One shoe manufacturer, which first set up a factory in Zhongshan, Guangdong, in 1990, later expanded to Guigang in 2007. Its Taiwan head office is in charge of procurement and order confirmation. Its Hong Kong office is in charge of export business and fund transfers, while the mainland factory is responsible for production. All of the companies’ raw materials are imported. The leather for manufacturing its boots, for example, is imported from Italy, Argentina and Indonesia to Shenzhen via Hong Kong. Then it is transported by truck to the Guigang factory for dyeing, processing, and making uppers and linings. The semi-finished products will then be trucked to its Zhongshan factory. The Zhongshan factory will take care of the manufacturing of the heels as well as stitching the semi-finished products (uppers and linings) to the heels. The production process is complete when the shoes are packed into shoeboxes. Finally, the finished products are transported to Shenzhen or Hong Kong by container truck, to be exported to Europe or the US by ship.
As products like shoes and boots are rather large in size, if the whole production process was carried out in the Guigang factory, not only would the transport costs be higher than that for semi-finished products (uppers and linings), but the Guigang factory would also need to install machines for making heels. The business currently manages to cut its transportation costs by matching the various production locations to each stage of the production process.
With the state government encouraging Guangxi to welcome relocating industries from Guangdong, the abundant and stable labour supply offered by Nanning and Guigang is enticing enterprises to set up new factories and to their expand production lines there.

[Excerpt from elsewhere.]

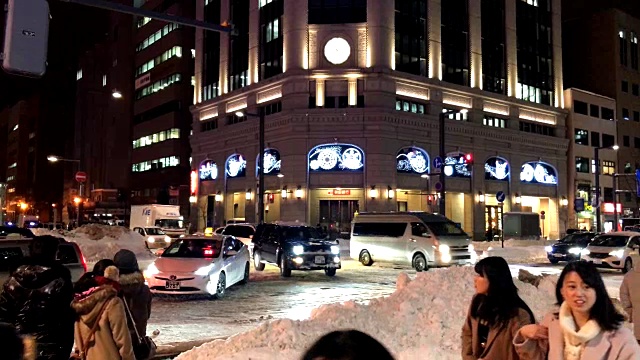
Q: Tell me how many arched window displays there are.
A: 8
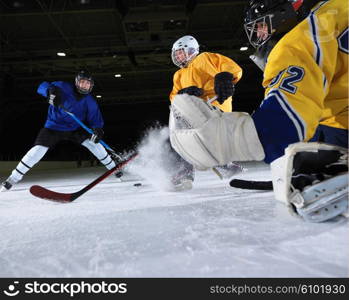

As more and more enterprises invest in Guangxi, a number of them have started to prepare for possible recruitment shortages by investing in automated machinery to minimise the need for manpower. In addition, enterprises can leverage on the differing production capabilities of their factories in Guangdong and Guangxi and spread out the production of semi-finished products among the various factories. In this way, transportation costs and investment in production machines can be cut, resulting in further reductions in production costs.
 Guangxi Zhuang Autonomous Region Development and Reform Commission.
 The four demonstration zones are located in Wuzhou, Guigang, Hezhou and Yulin.